• Task material:
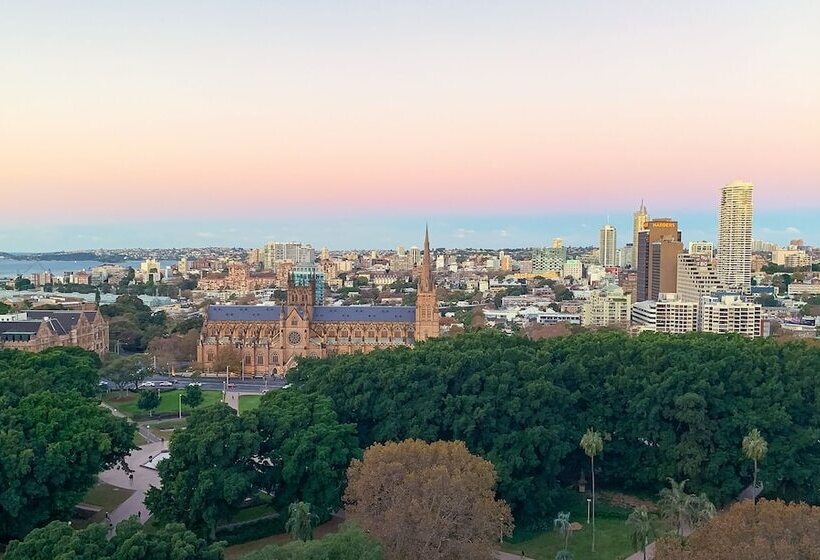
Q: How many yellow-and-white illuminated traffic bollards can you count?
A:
...
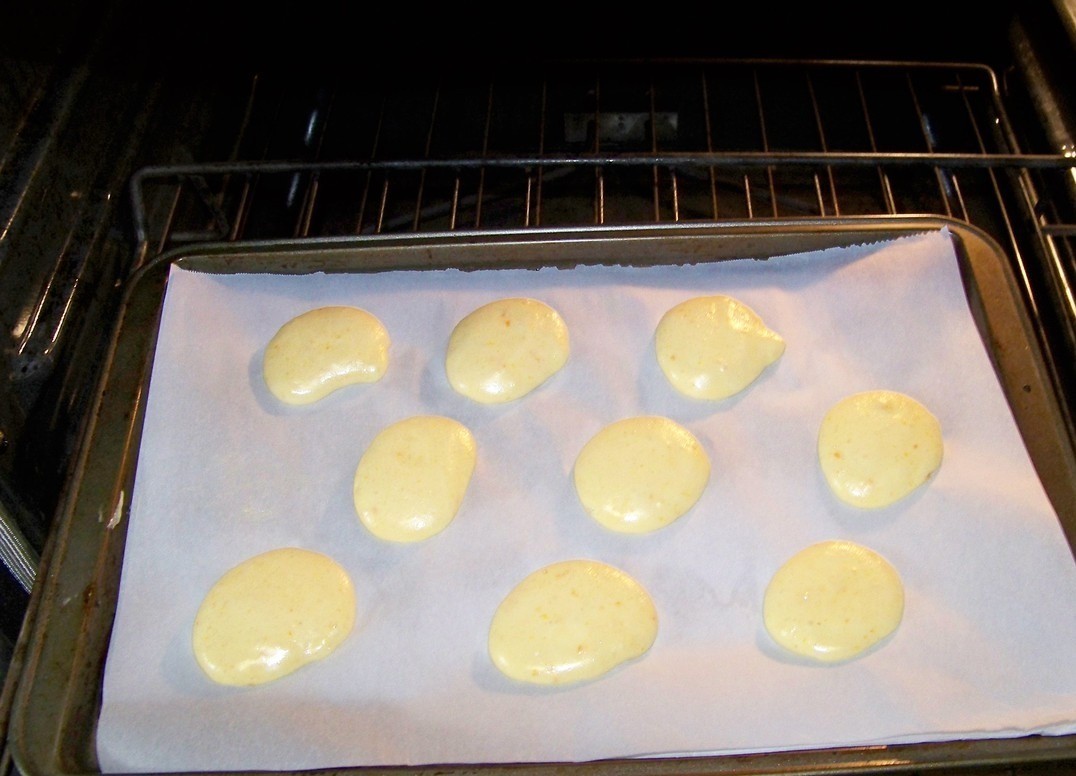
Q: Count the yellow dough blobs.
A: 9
* * *
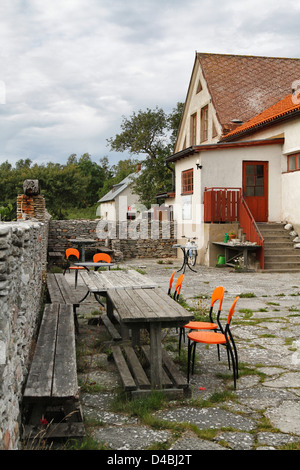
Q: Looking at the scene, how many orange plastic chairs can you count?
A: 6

• What is expected: Using the data above, tally each line in which "many" appears and give the number with no other words.

• Response to this task: 2